(INPUT Opens)

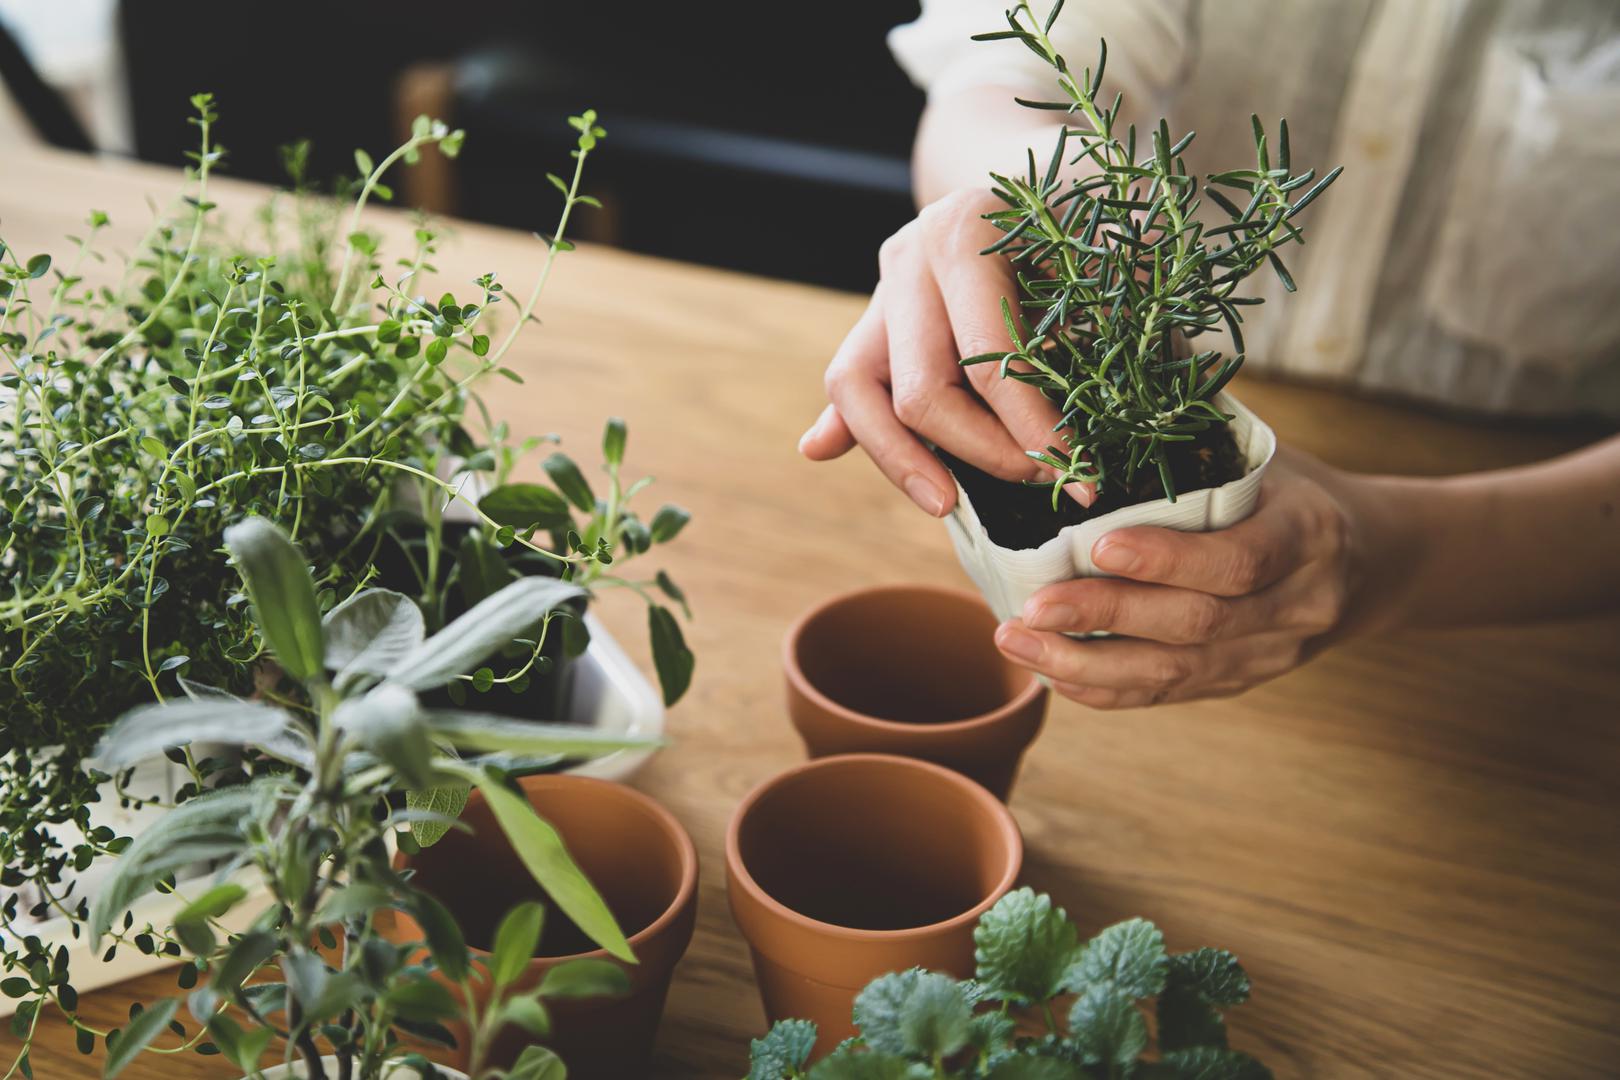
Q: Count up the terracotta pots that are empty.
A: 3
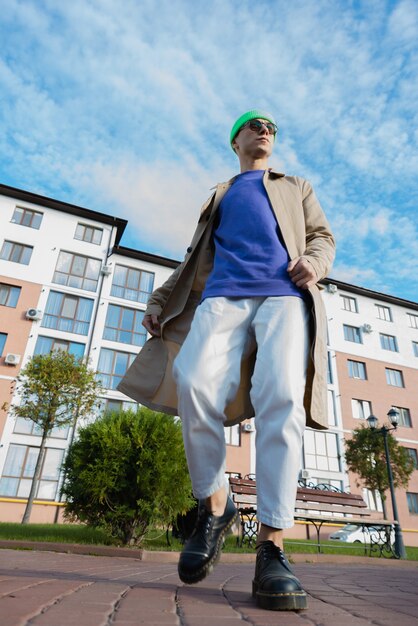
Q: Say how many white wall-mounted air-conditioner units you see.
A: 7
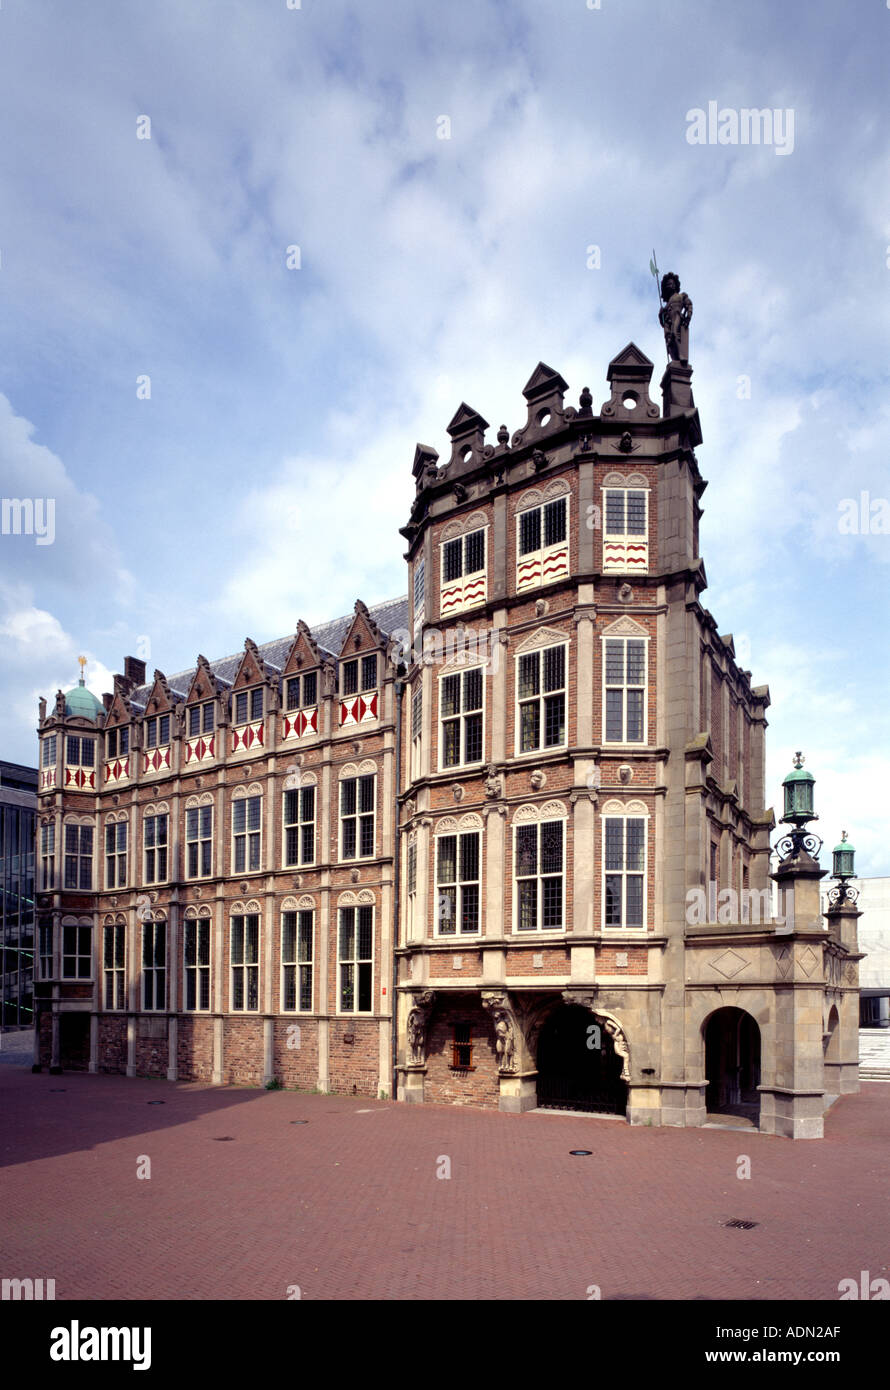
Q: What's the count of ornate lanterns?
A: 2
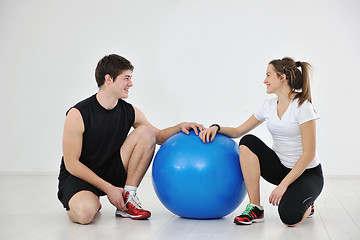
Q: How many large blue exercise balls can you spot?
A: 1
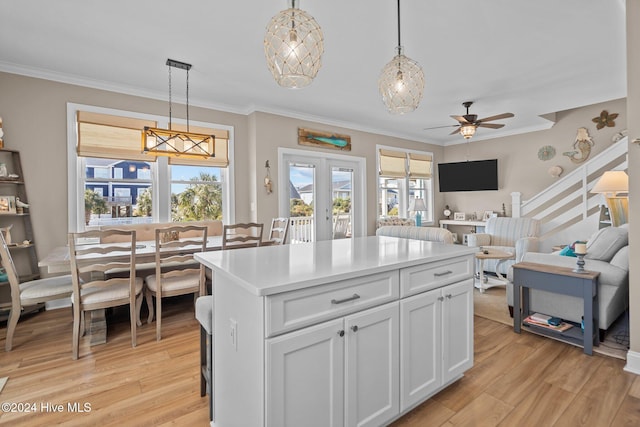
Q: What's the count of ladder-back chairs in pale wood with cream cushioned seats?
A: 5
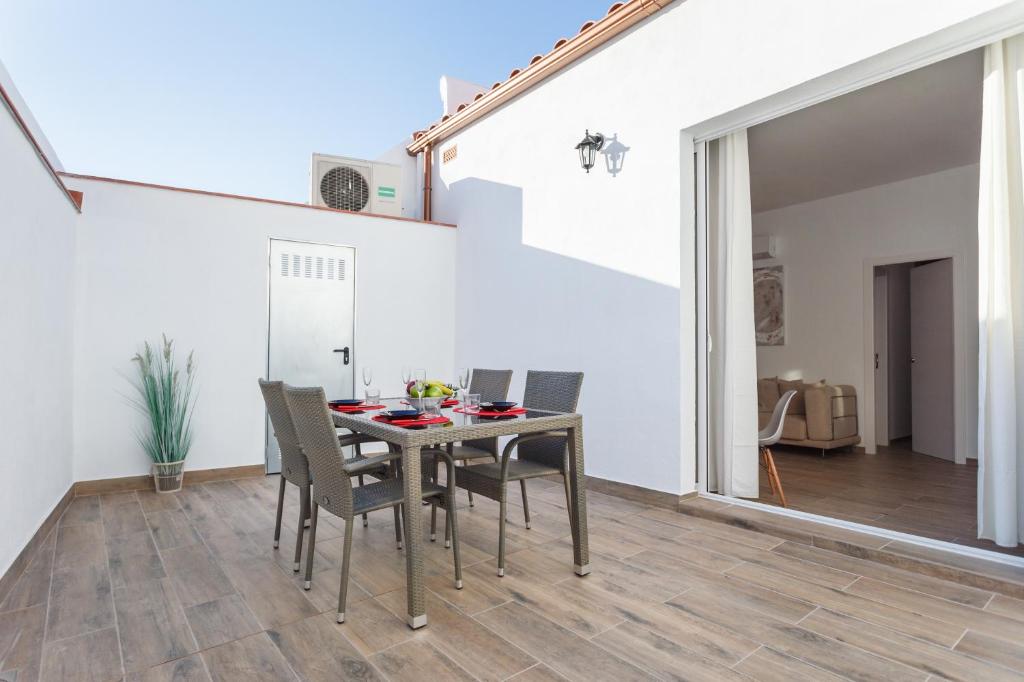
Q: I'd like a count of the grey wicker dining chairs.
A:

(INPUT Closes)
(INPUT Opens)

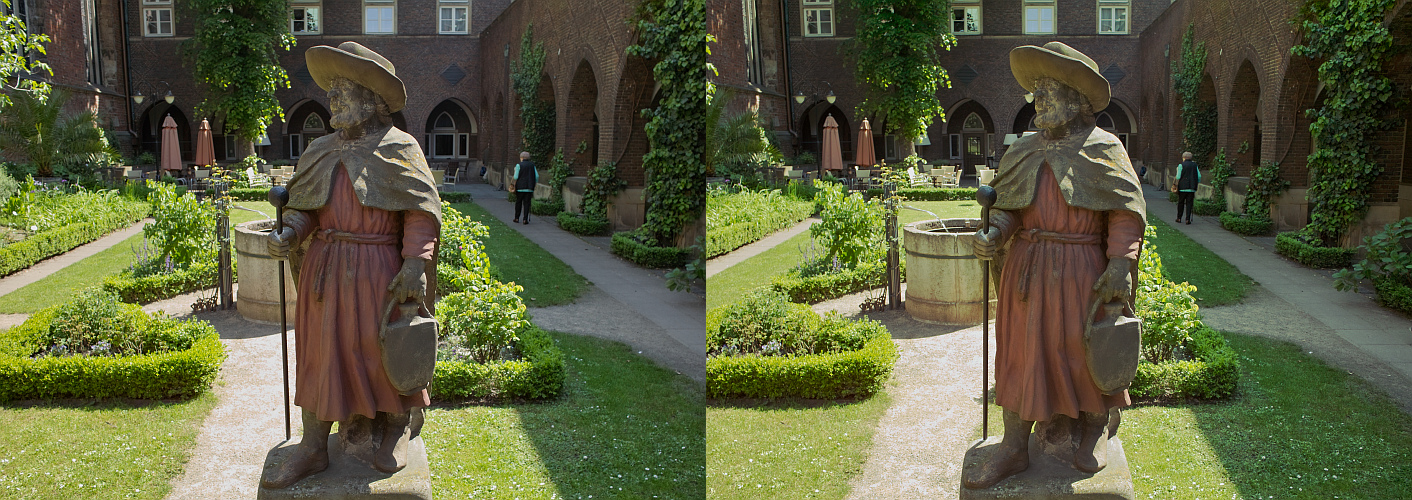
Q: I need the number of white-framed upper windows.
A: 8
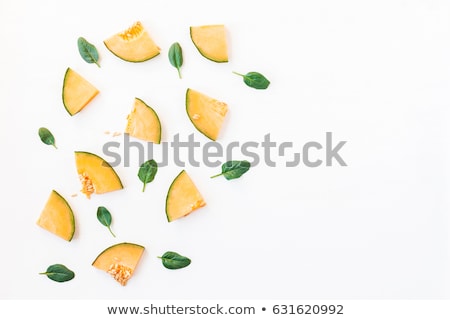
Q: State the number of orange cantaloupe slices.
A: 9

(INPUT Closes)
(INPUT Opens)

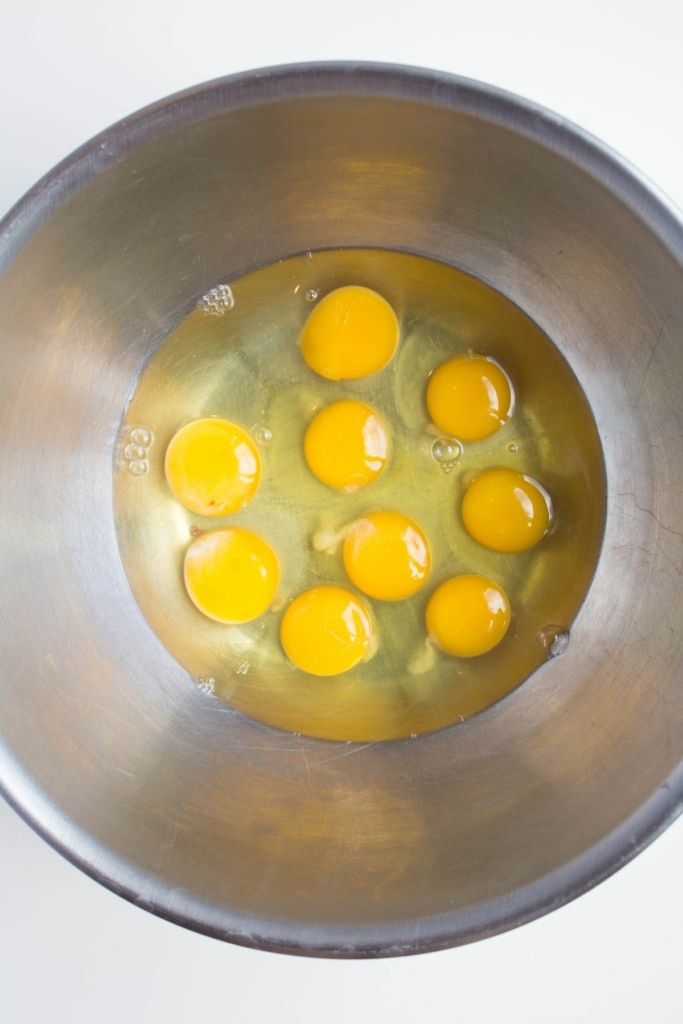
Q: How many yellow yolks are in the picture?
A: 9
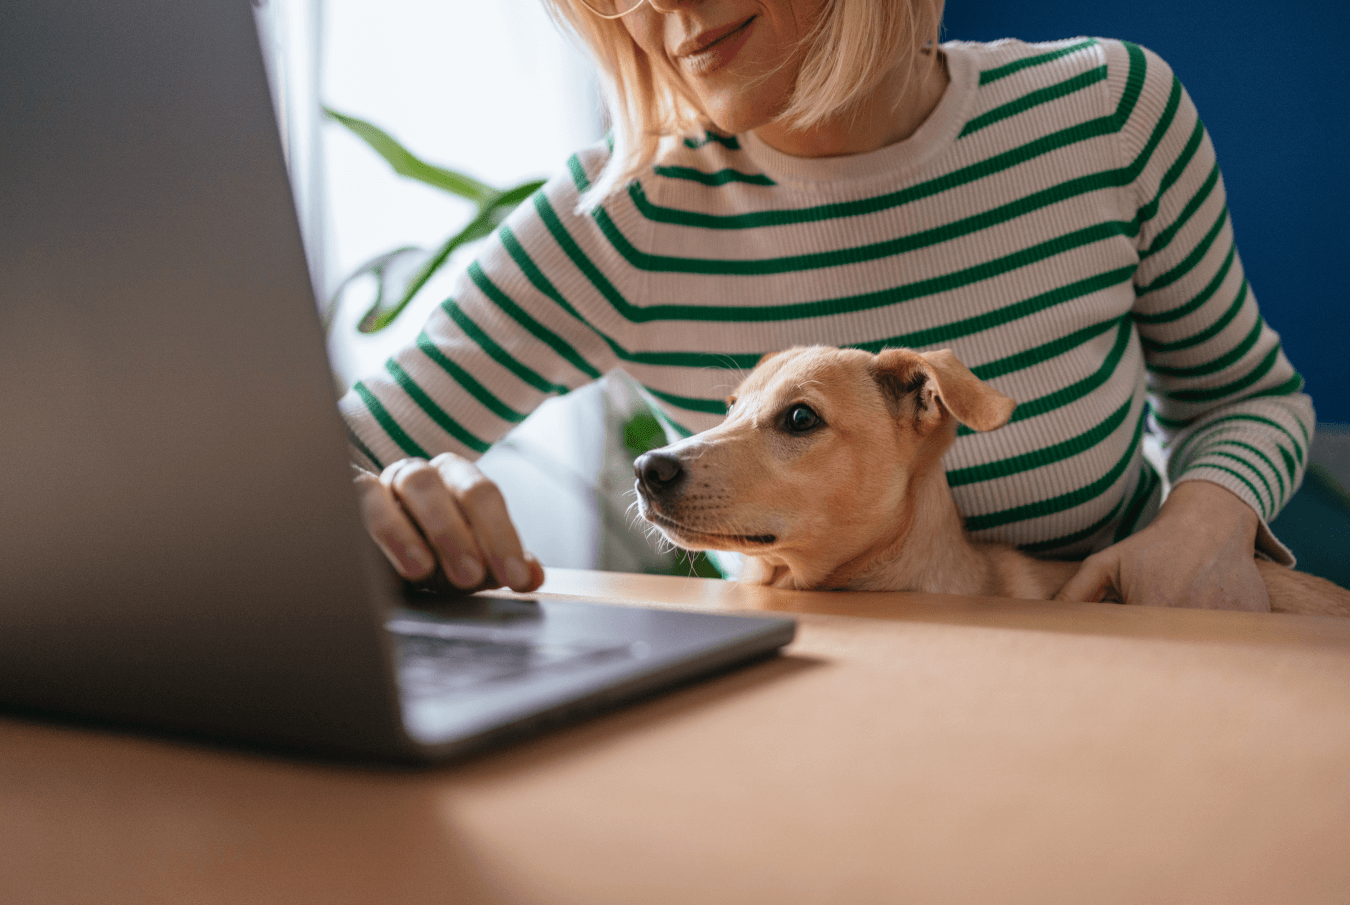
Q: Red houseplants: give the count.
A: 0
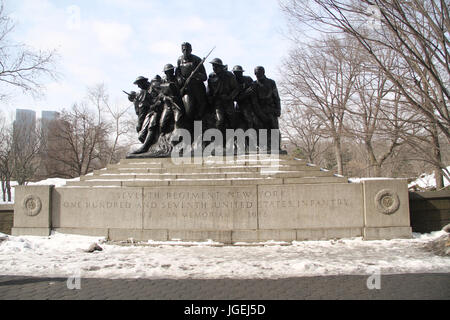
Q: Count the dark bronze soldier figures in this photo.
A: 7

(INPUT Closes)

ACTIVITY -
The expected answer is every line in the data above that carries the string "many".

YOUR SOLUTION -
Q: Say how many white wall-mounted air-conditioner units you see.
Q: How many large blue exercise balls can you spot?
Q: How many yellow yolks are in the picture?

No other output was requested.